Implementation Examples
NGINX Configuration
# Enable both Brotli and Gzip
brotli on;
brotli_comp_level 6;
gzip on;
gzip_comp_level 6;
# Server automatically chooses based on Accept-Encoding
Node.js/Express
Use compression middleware that supports both:
const compression = require('compression');
app.use(compression({
filter: (req, res) => {
return req.headers['accept-encoding']?.includes('br');
}
}}));
Real-World Impact
Example savings with Brotli vs Gzip:
- 1MB HTML file: Gzip 300KB, Brotli 250KB (50KB saved)
- 500KB CSS file: Gzip 100KB, Brotli 75KB (25KB saved)

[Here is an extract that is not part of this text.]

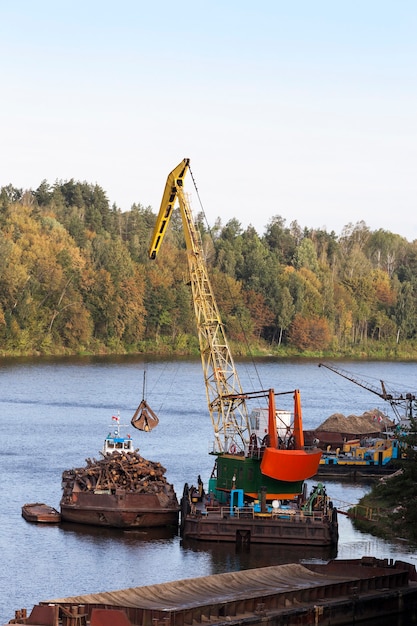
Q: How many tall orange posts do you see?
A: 2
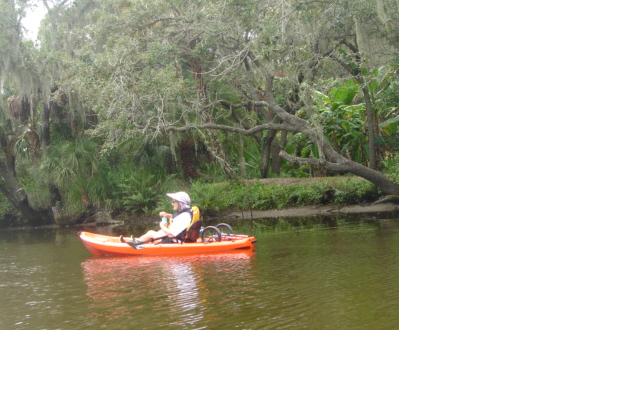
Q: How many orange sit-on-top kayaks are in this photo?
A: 1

- 2MB JavaScript: Gzip 600KB, Brotli 500KB (100KB saved)
For a typical website, Brotli can reduce total page size by 10-15% compared to Gzip, according to Google's Web Vitals research.
Conclusion
Both Brotli and Gzip are excellent compression algorithms. Gzip offers universal compatibility and faster compression, while Brotli provides better compression ratios. The best approach is to support both: use Brotli for modern browsers that support it, and fall back to Gzip for maximum compatibility. This strategy maximizes compression benefits while maintaining broad browser support.